Writing a decent win32 keylogger [2/3]
- 21/12/2023 - inIn this series of articles, we talk about the ins and out of how to build a keylogger for Windows that is able to support all keyboard layouts and reconstruct Unicode characters correctly regardless of the language (excluding those using input method editors).
In the first part, after a brief introduction introducing the concepts of scan codes, virtual keys, characters and glyphs, we describe three different ways to capture keystrokes (GetKeyState, SetWindowsHookEx, GetRawInputData) and the differences between those techniques.
In the second part, we detail how Windows stores keyboard layouts information in the kbd*.dll and how to parse them.
In the third and last part, we go through the process of using the extracted information to convert scan codes into characters and all the tricky cases presented by different layouts, such as ligatures, dead keys, extra shift-states and SGCAPS.
Finally, we present our methodology to test and validate that our reconstruction is correct by writing a testing tool which can automate the injection of scan codes and retrieve the reference text produced by Windows which we compare with our reconstructed text.
In the previous article, we saw a few different techniques to capture key-presses on Windows.
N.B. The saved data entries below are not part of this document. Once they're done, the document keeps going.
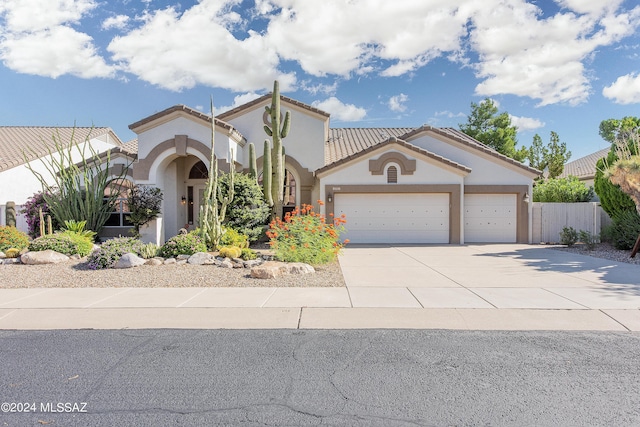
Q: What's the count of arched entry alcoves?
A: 1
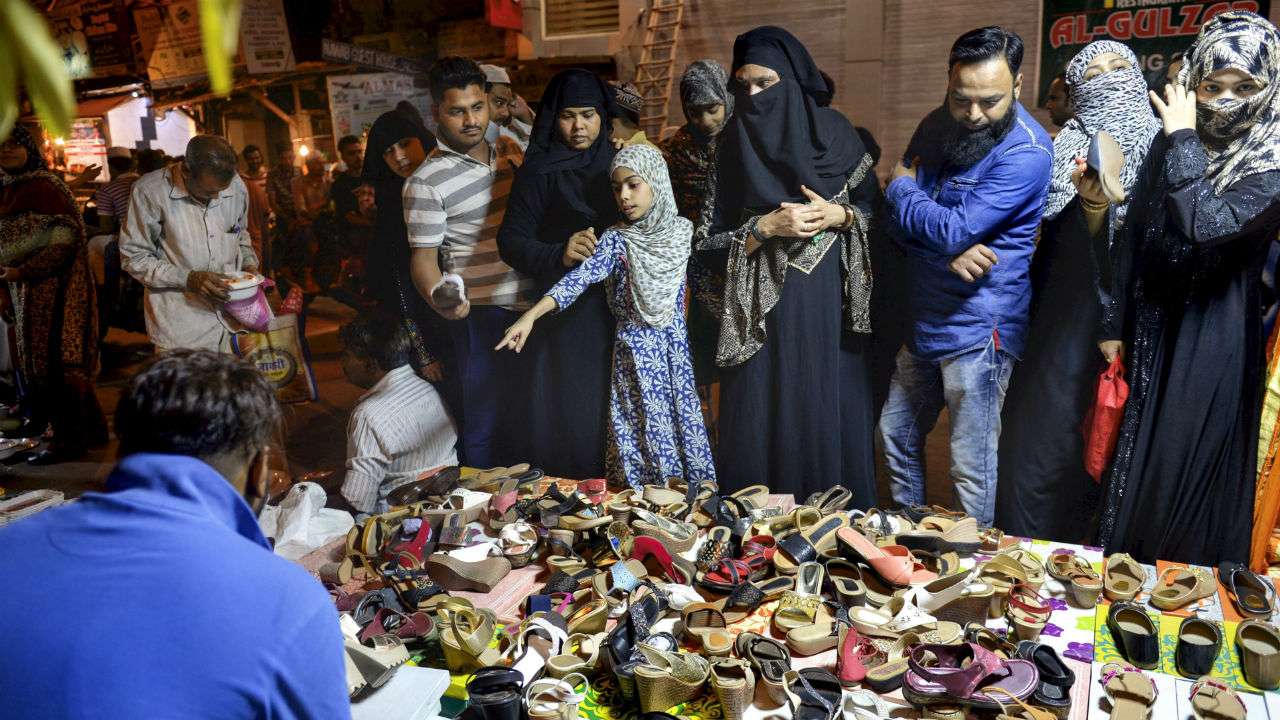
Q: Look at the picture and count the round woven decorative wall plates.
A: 0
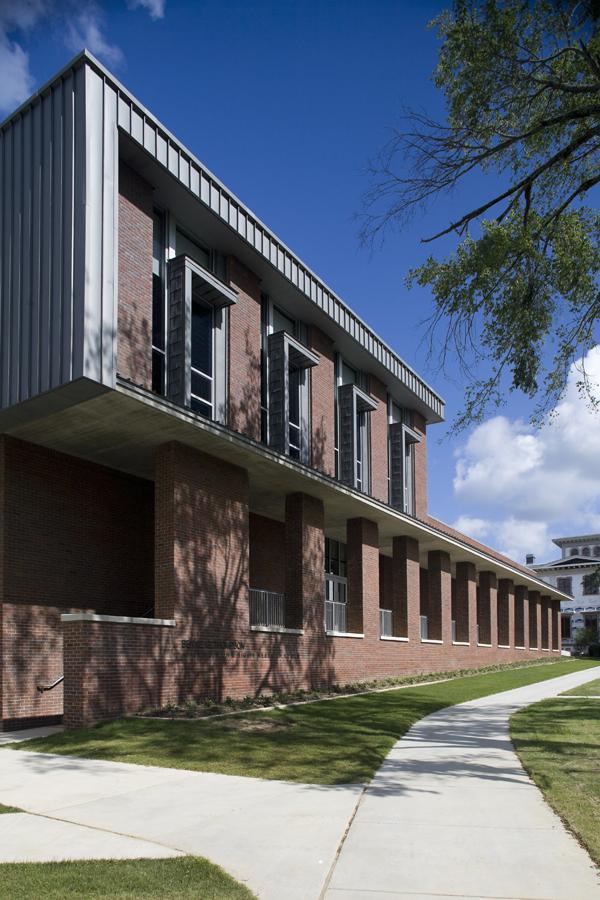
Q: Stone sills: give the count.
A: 12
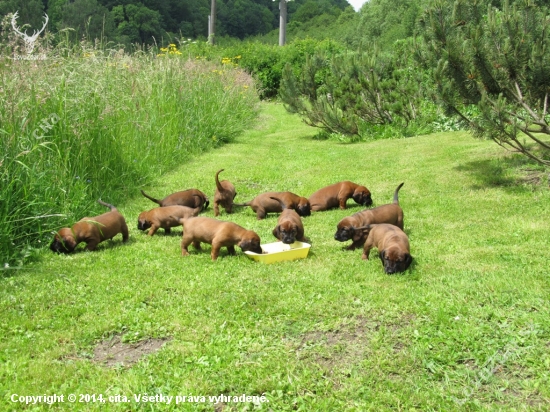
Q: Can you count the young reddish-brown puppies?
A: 10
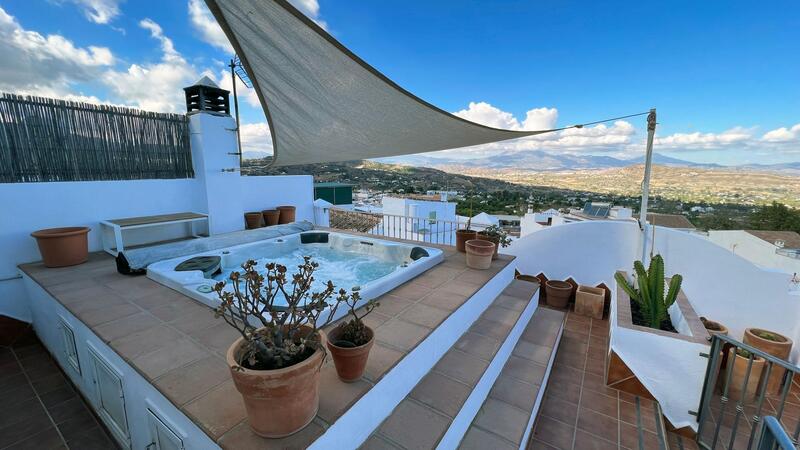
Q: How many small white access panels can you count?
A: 3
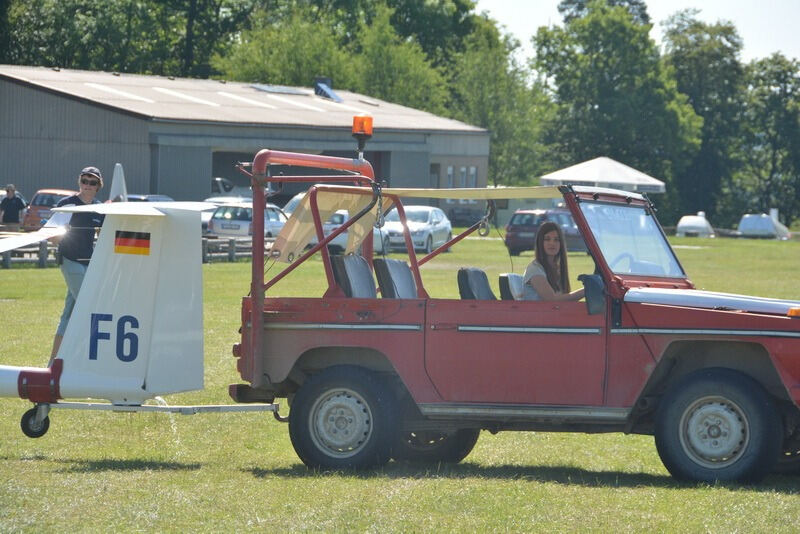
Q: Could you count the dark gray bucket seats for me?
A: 4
In this article, we explain how Windows translates scan-codes into characters and how we can parse keyboard layout DLLs to extract the data required to emulate that process.
Translating to characters
Now that we saw a few ways to retrieve the key-presses and context info, let’s find out how Windows goes about converting scan codes to first virtual keys, and then characters. You can find information on Windows' keyboard input model here.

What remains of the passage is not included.